‘I hope I do not intrude,’ she said. ‘Perhaps I ought to have waited until we were summoned, but I looked out and was tempted. It is always my habit to rise early at home.’
Sir Nicholas looked at her, his eyes narrowing as they moved over her with slow deliberation. His study brought a flush to her cheeks, making Catherine catch her breath. There was something so essentially masculine about him then that she was aware of a feeling that disturbed her, though she did not understand it. Why did he look at her so? It was almost as if he were undressing her with his eyes!

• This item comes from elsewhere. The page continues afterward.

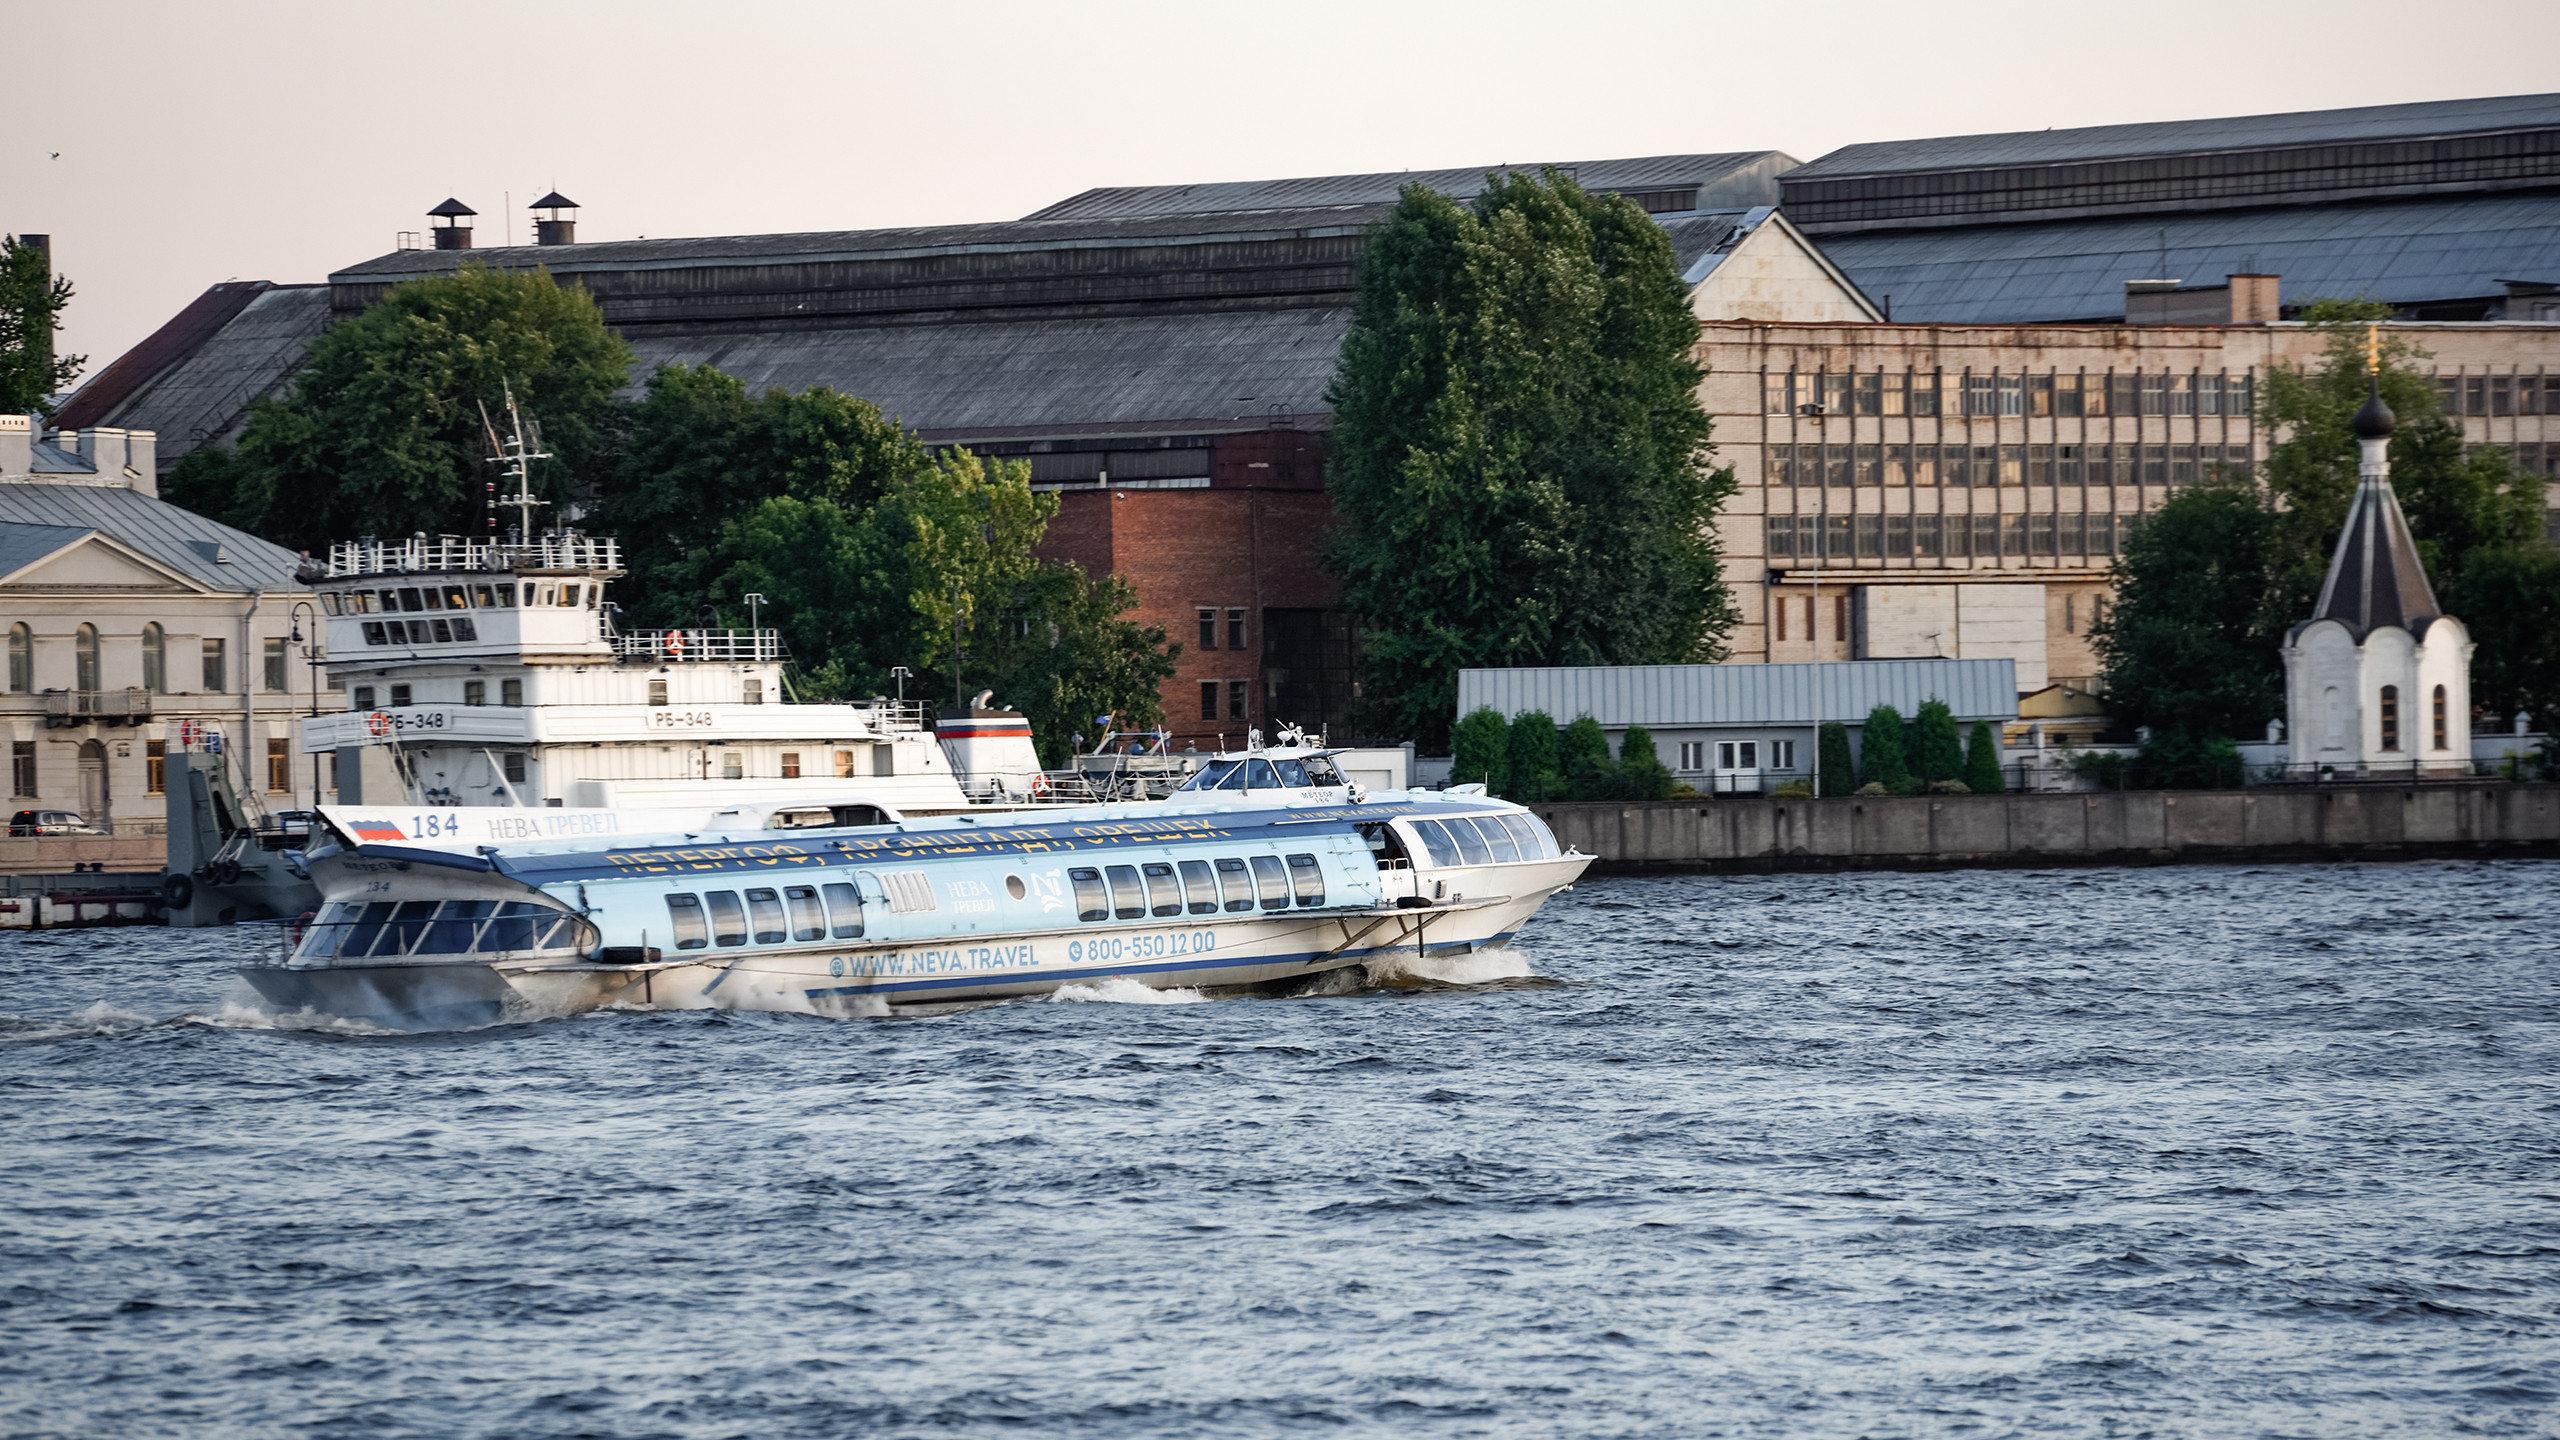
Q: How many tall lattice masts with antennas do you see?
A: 1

No man had ever looked at her that way before.
‘Do you ride, Mistress Moor?’
‘Yes, every day at home.’
‘You will miss that at court,’ Nick told her. ‘When in the country Her Majesty sometimes hunts and those ladies skilful enough to keep up with her may be invited to join in, but in London you will find scant opportunity for a good gallop.’
‘I believe I shall miss it a great deal,’ Catherine replied. She raised her head, a challenge she was unaware of in her lovely eyes. He should not look at her so! ‘You also keep early hours, sir—though I think you went late to bed last night.’
‘Did we disturb you?’
‘No, no, of course not. I was not asleep,’ Catherine said quickly, a flush in her cheeks. She could not meet his eyes. He would think she was criticising him again, and indeed she had not meant to. ‘I dare say it was all the excitement of the day.’

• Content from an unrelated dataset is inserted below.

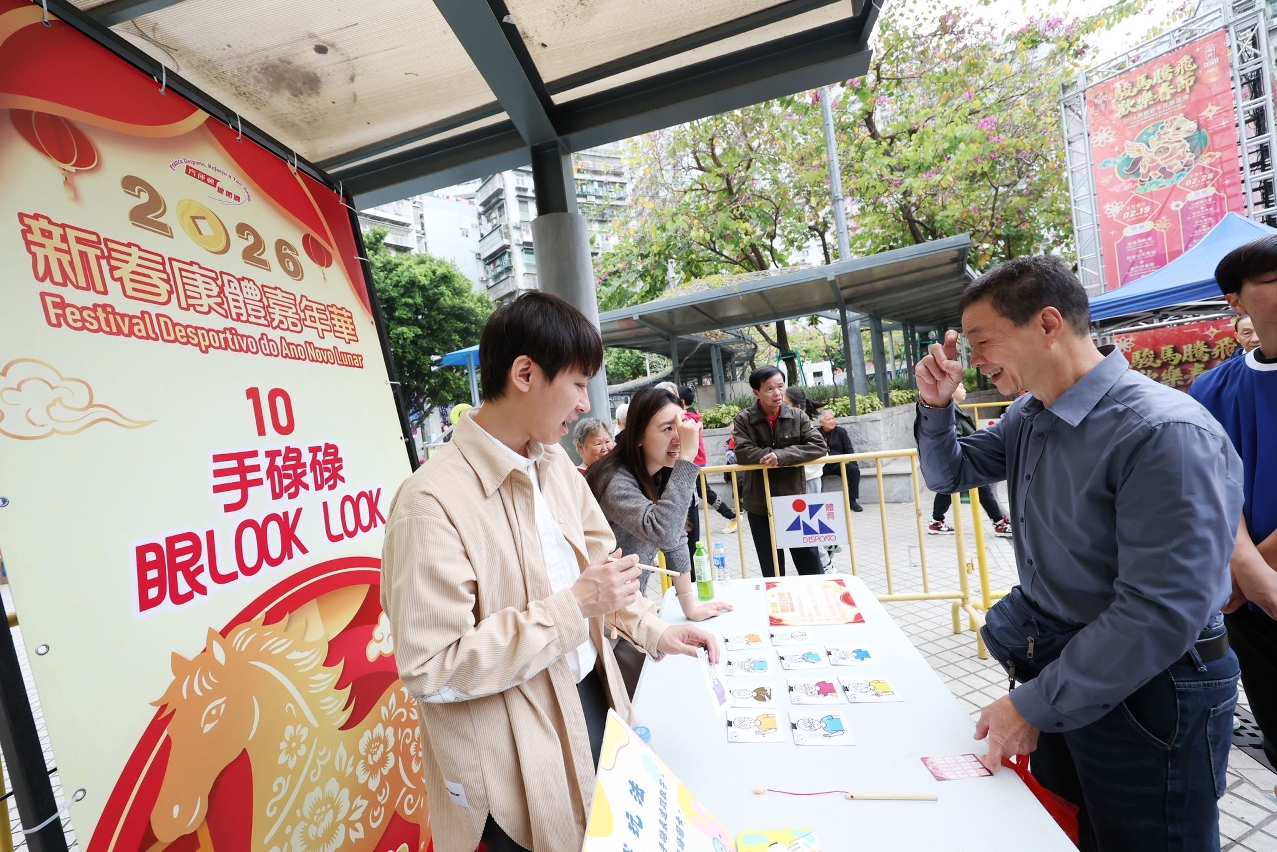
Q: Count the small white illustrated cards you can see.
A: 11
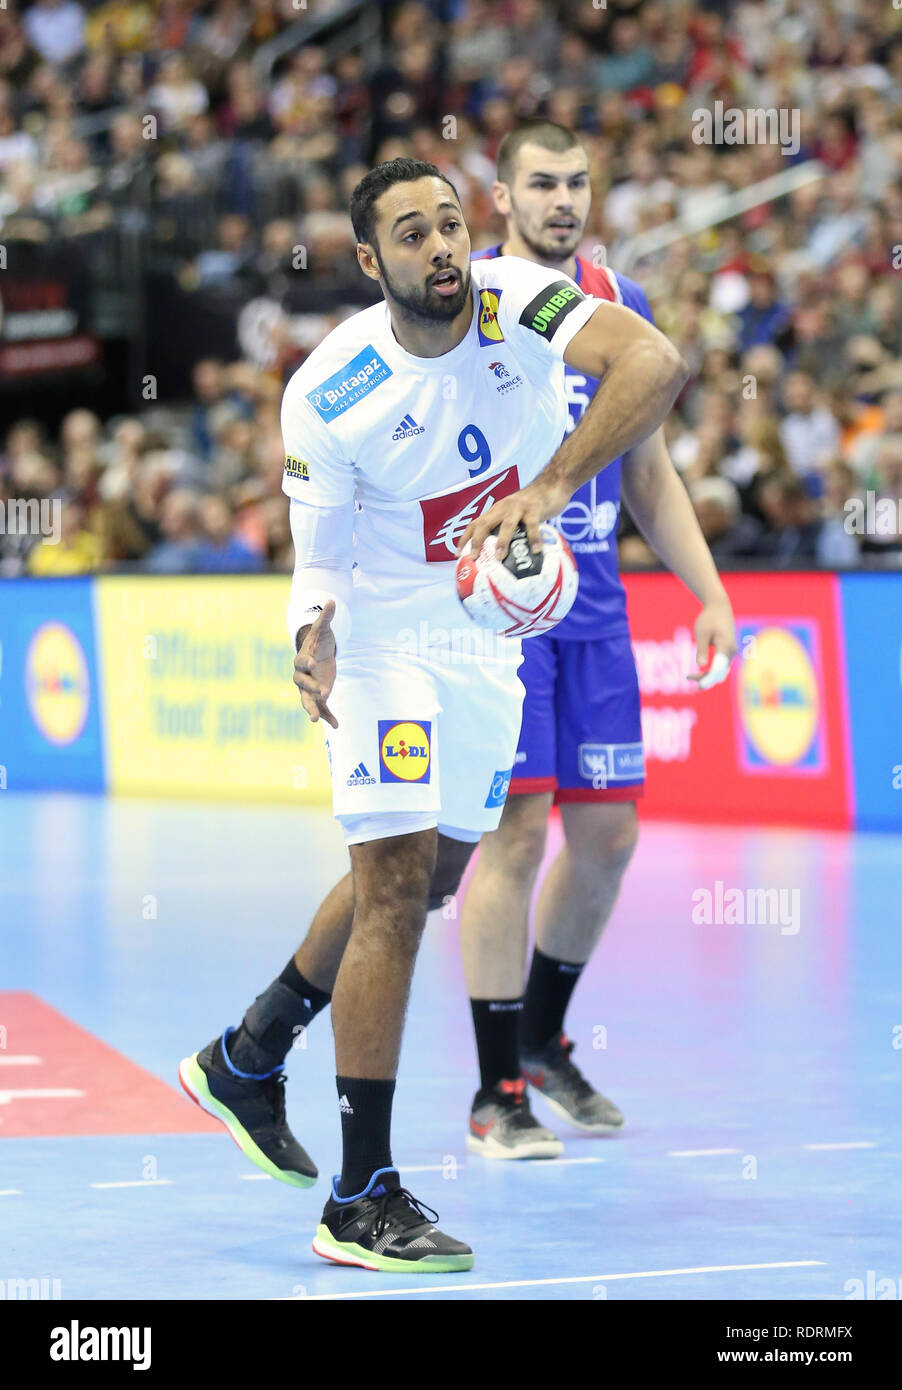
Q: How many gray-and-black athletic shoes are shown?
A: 2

‘Yes, I dare say.’ His brow wrinkled as he looked at her. ‘Perhaps…’ Whatever he was about to say was lost as Matthew Middleton appeared. ‘Ah, my good Matthew comes. I must bid you adieu, Mistress Moor, for I have promised to ride with him. I wish you a safe journey onwards.’
Catherine inclined her head but made no comment. She envied them their early morning ride, and the thought of yet another long day in the uncomfortable carriage did nothing to raise her spirits. She found herself wishing that her aunt would be forced to delay their journey for a few more hours, and watched wistfully as the men rode out of the courtyard together.

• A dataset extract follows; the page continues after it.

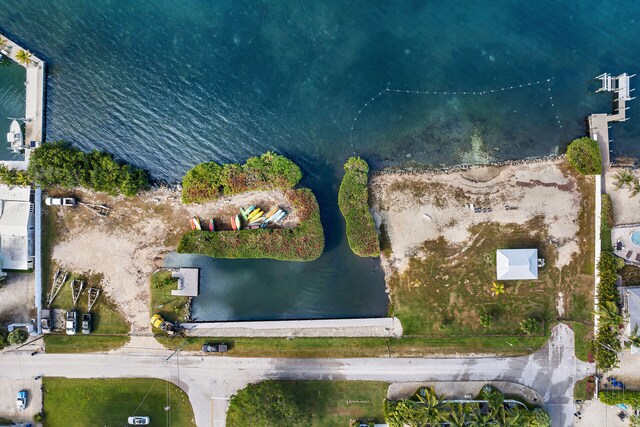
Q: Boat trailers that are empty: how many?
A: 4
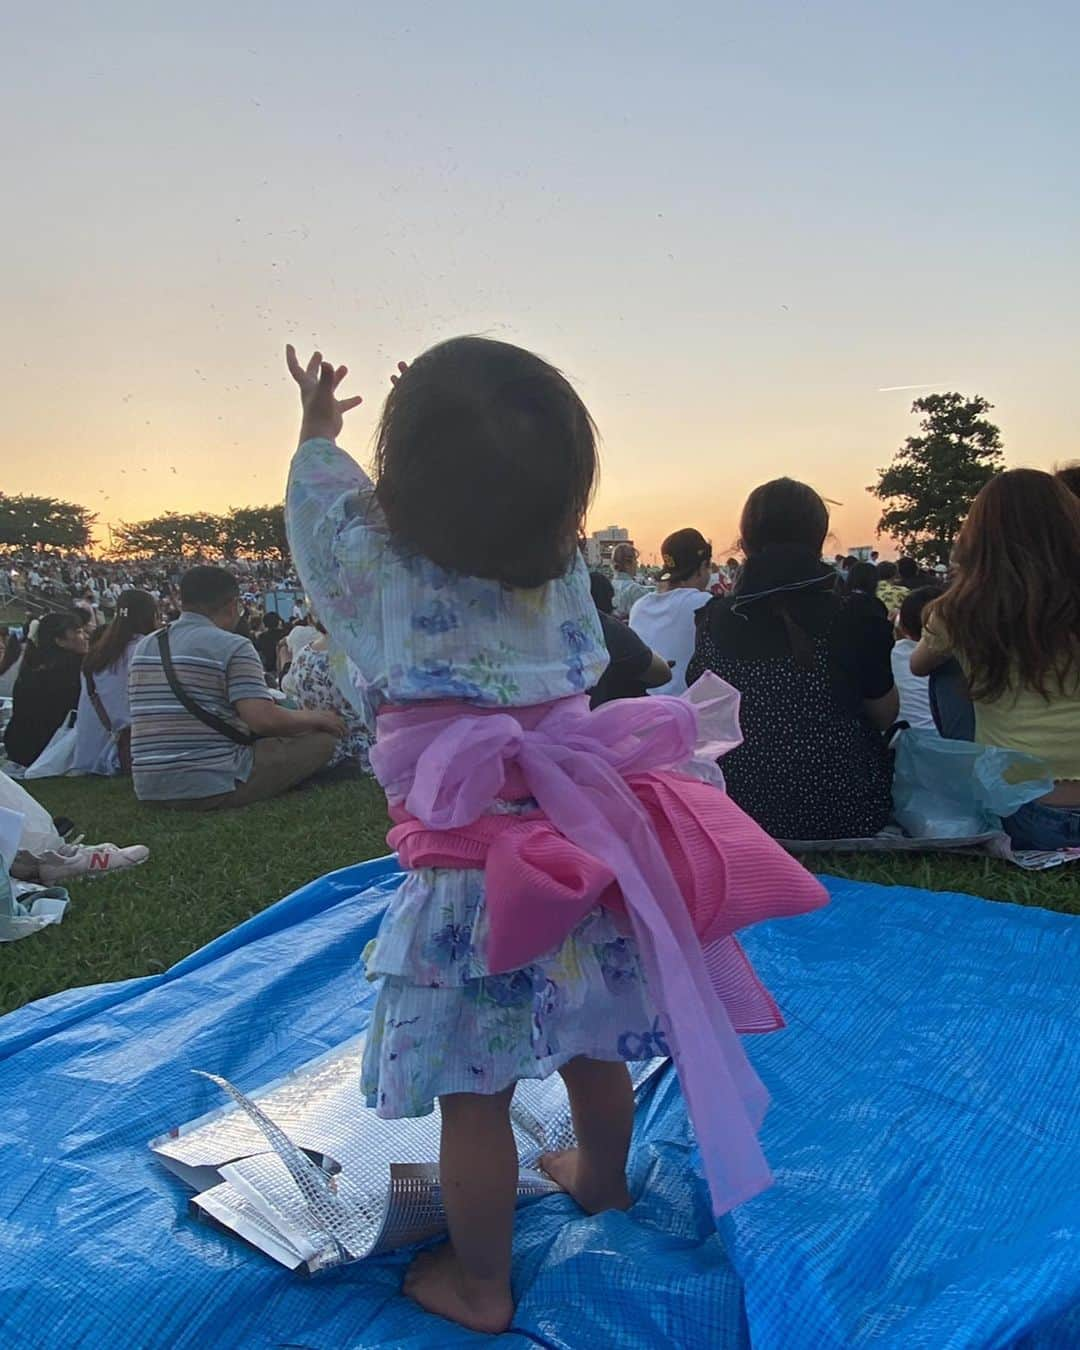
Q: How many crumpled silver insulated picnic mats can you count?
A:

There was, however, to be no such delay. Their smiling hostess greeted them with a hearty breakfast of coddled eggs and fresh muffins to eat with her own honey—and the news that the carriage was repaired and awaited their pleasure.
‘We must thank you for your kindness,’ Lady Stamford said. ‘Should you ever wish to be presented at court you must call on me to help you.’
‘Lord bless us, ma’am, what should I find to do at court?’ Sarah went into a peal of good-natured laughter. ‘Our Nicholas can play the fine gentleman when the occasion calls for it, though I have always thought him a countryman at heart, but I am mightily content with my life here.’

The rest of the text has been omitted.